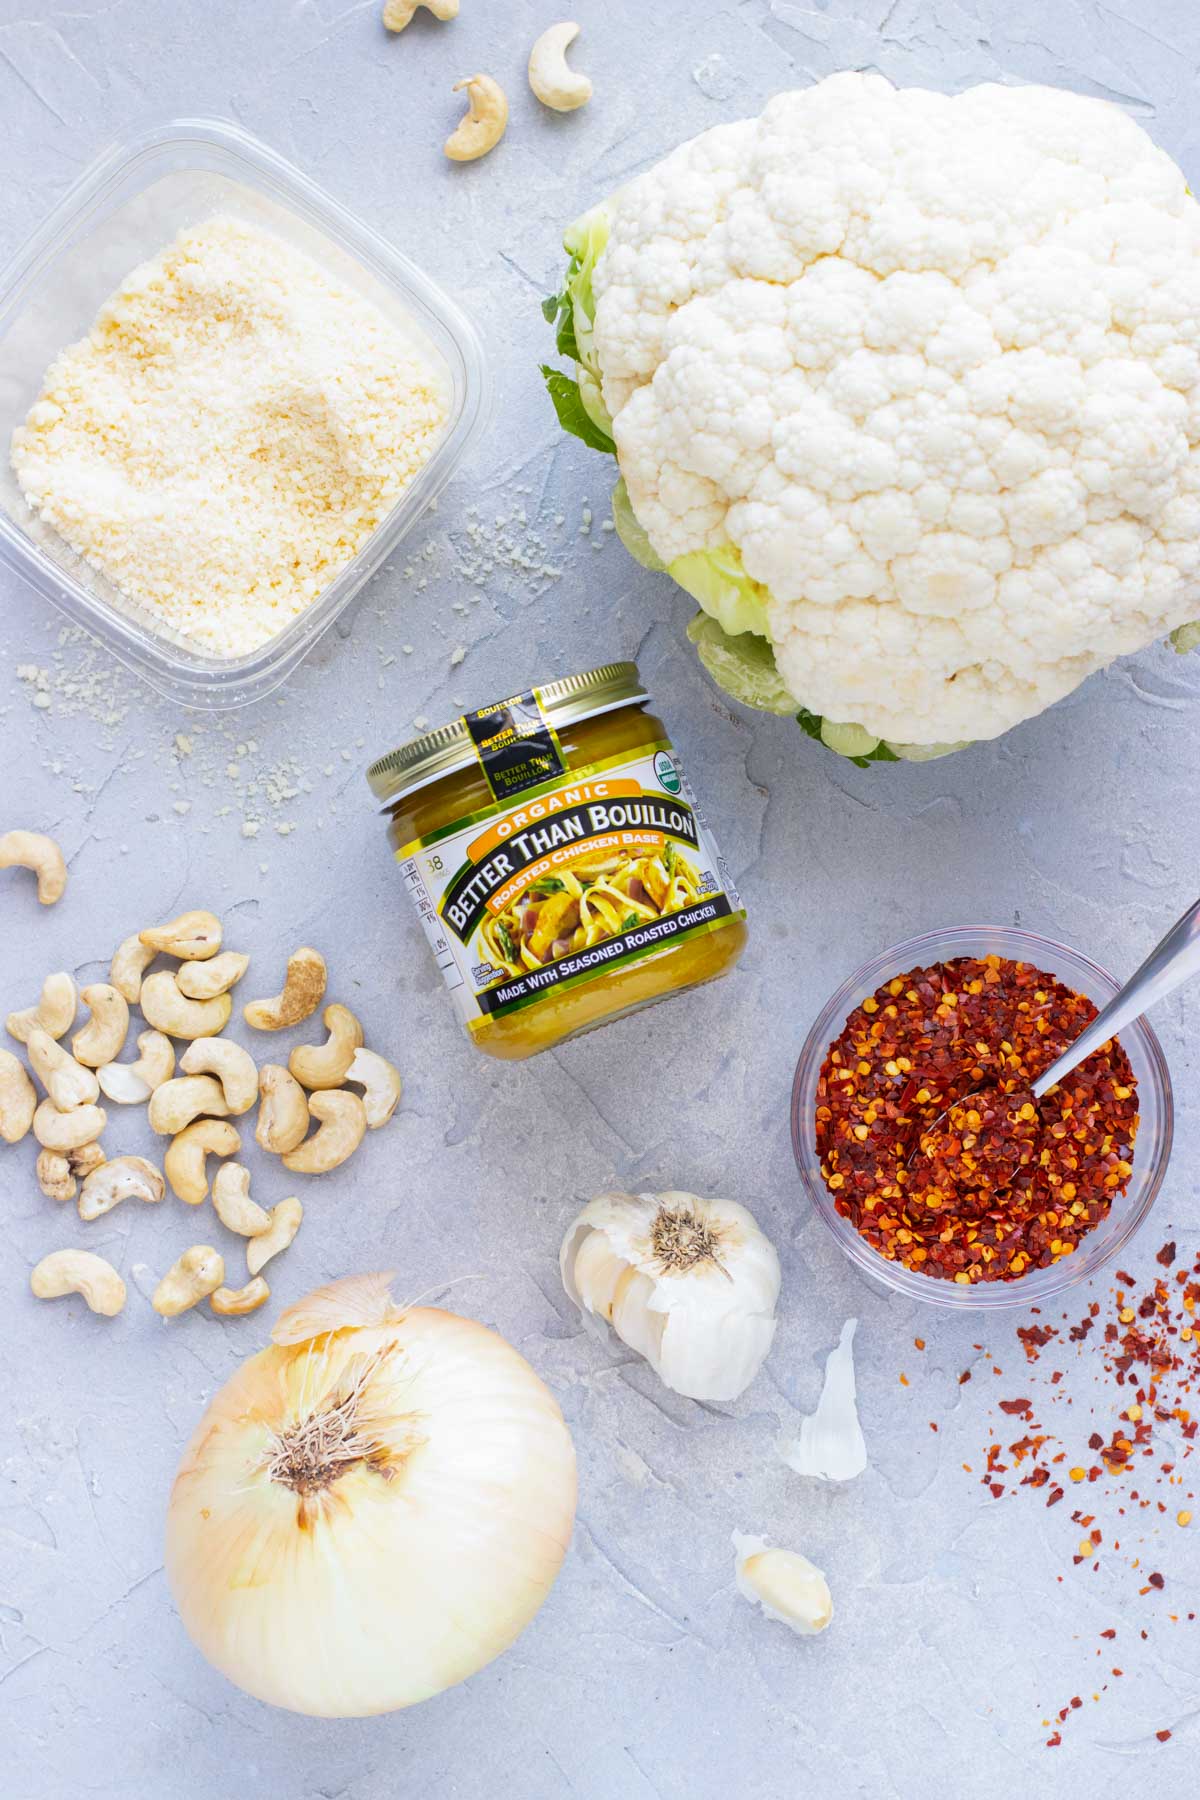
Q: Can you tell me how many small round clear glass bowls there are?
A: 1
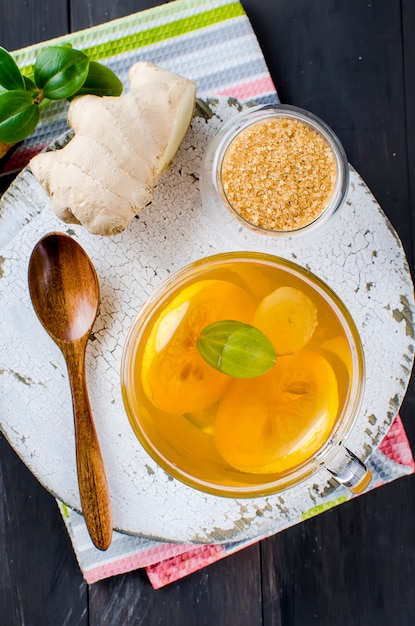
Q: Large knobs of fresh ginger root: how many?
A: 1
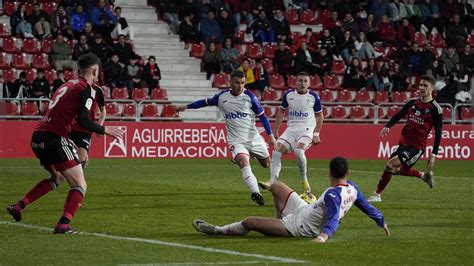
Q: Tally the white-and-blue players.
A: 3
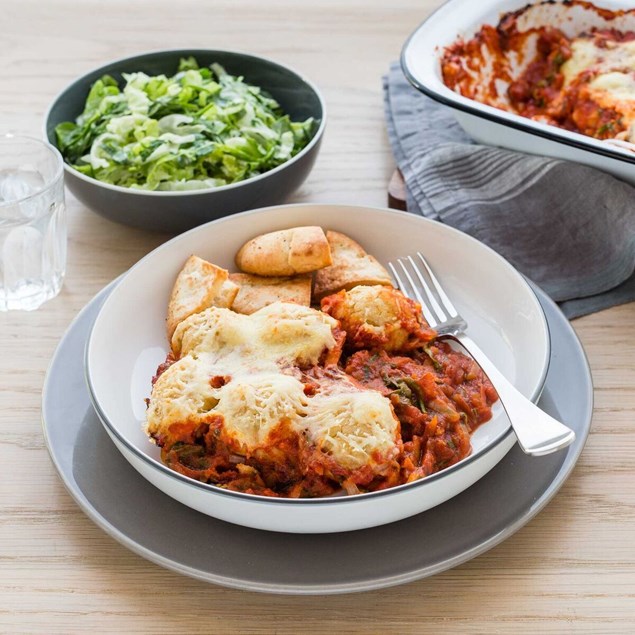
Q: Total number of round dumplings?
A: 6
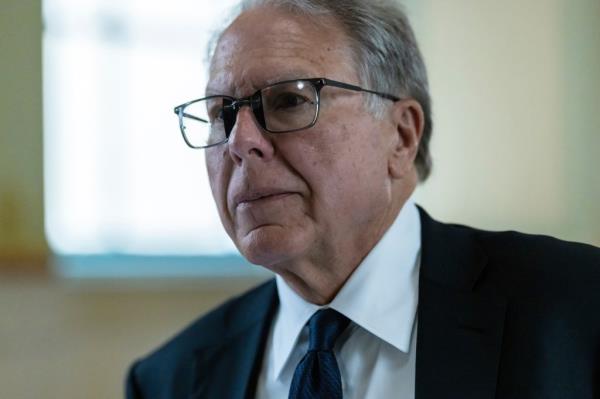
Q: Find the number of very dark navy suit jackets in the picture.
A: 1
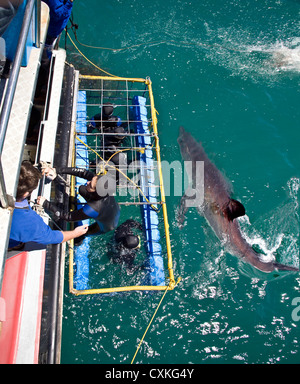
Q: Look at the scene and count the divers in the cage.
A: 5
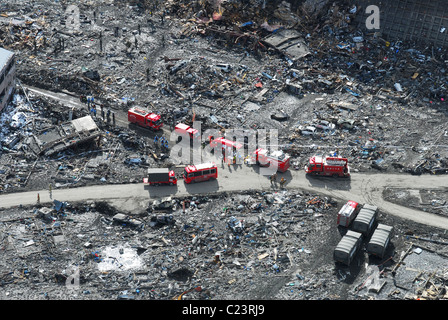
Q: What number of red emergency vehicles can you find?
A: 8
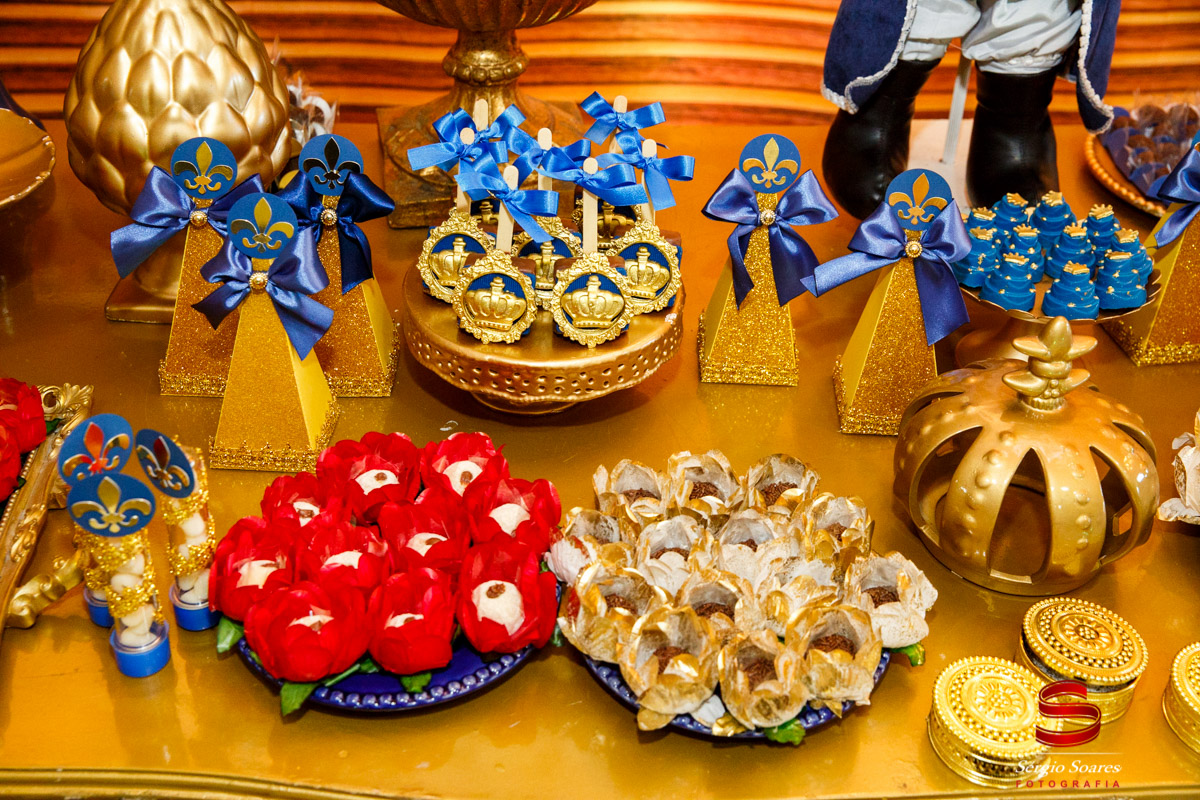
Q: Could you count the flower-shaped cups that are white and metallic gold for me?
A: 14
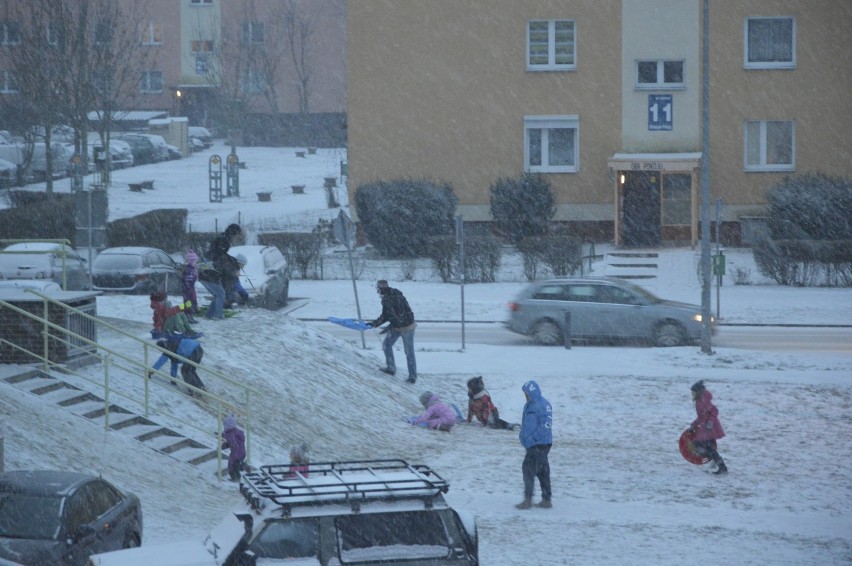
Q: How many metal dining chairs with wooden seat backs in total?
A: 0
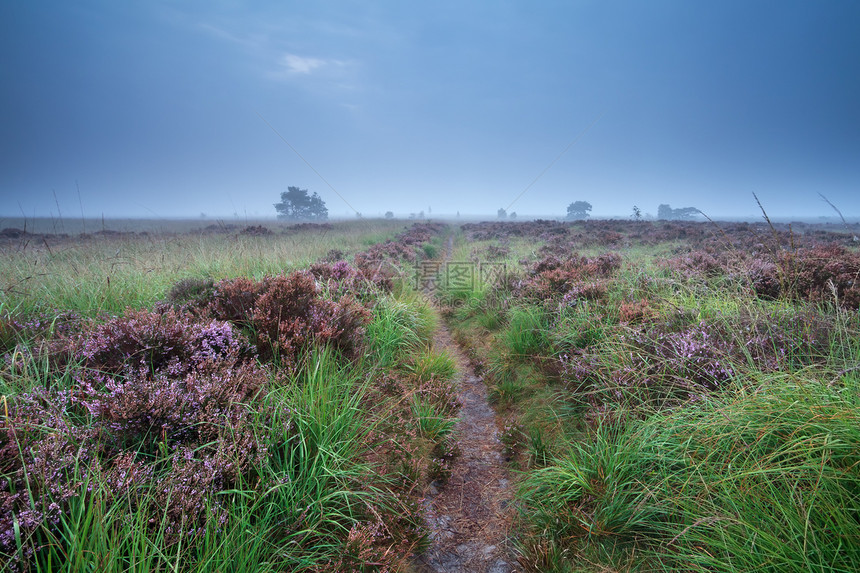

* [Exercise requirements]
Exclude all pictures and reproduce exactly the lines from the one containing "Q: How many" through the final line of the entries above.

* [Answer for this exercise]
Q: How many metal dining chairs with wooden seat backs in total?
A: 0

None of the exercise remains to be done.